Some prisoners saw visions of their ancestors or of an old man with a white beard from whom they received a revelation that they should bring the food, brought by their relatives, to the man No. 596. As a result, Father was given much food by people he didn't know. Father had to return something for the food he was given and he wrote to us to bring him some food or clothes. In those days in Pyongyang there were some old ladies who kept their faith firmly; they brought much food and clothes to Father and then Father shared them with the other prisoners. The old ladies became doubtful as to whether Father himself received the things, since he was always wearing the same clothes whenever they visited him. Actually, Father gave them to his disciples, like Mr. Kim and Mr. Pak, and over 12 other followers.
Conditions in the prison were crowded. There was one toilet in the corner of the room. Of course, there was most air around the entrance, where everyone wanted to sleep. In the prison there were all sorts of criminals, like thieves, who also stole from their fellow prisoners. The prisoners were supposed to leave the food they had got from outside in the room. Then some prisoners would steal the food and eat it during the night. They usually put it under their heads like a pillow, while they were sleeping. Father left his food in the corner.
One day, the other prisoners noticed that some of Father's food had been eaten. They knew better than Father how much of the food remained. Why do you think this was so? (Because they were most interested in the food?) That's right. But if they had not eaten any of that food, they would not have known how much of it was left over. When Father ate the food, he always shared it with the other prisoners. They began to think that the food belonged to them, rather than to Father. They always watched it very carefully and remembered the amount given each time. In this way they discovered that one day some food had disappeared. Can you understand their psychology?
They found out who did it and told Father that they would like to beat up the culprit. Why did they want to beat him up? If the food belonged to Father, they wouldn't have thought in this way, but they felt that the food belonged to them and so they thought to punish the thief. As the food was actually Father's, they had to ask him whether he would permit the beating or not.
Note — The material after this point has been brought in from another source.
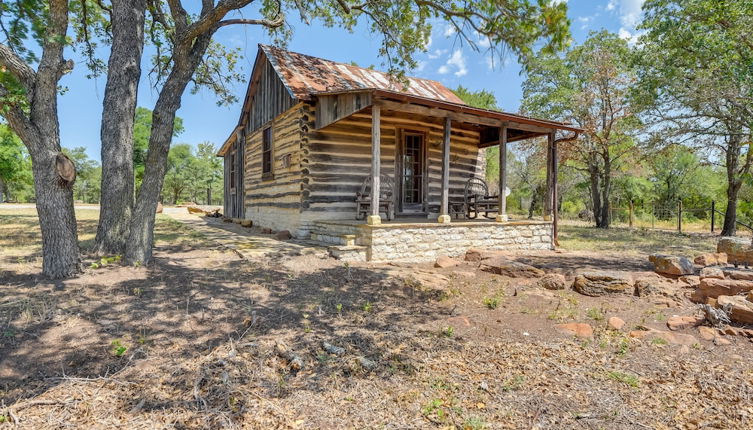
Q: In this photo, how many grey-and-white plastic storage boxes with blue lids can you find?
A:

That night, after supper, Father made the thief sit in front of him and he put the food between them. He gave him a bowl and told him to take as much as he wanted. The other prisoners were not happy at all because they were expecting that Father would punish him, but, on the contrary, he gave him more food. The thief wouldn't take the food and so Father scooped up a bowlful and gave it to him. The thief realized that he had done wrong. We should never accuse a person who has already realized his sin. Father gave him more food, which was a hundred times more effective than any punishment in preventing him from stealing again and he was grateful for Father's treatment of him.
I'll continue this story tomorrow. Thank you very much.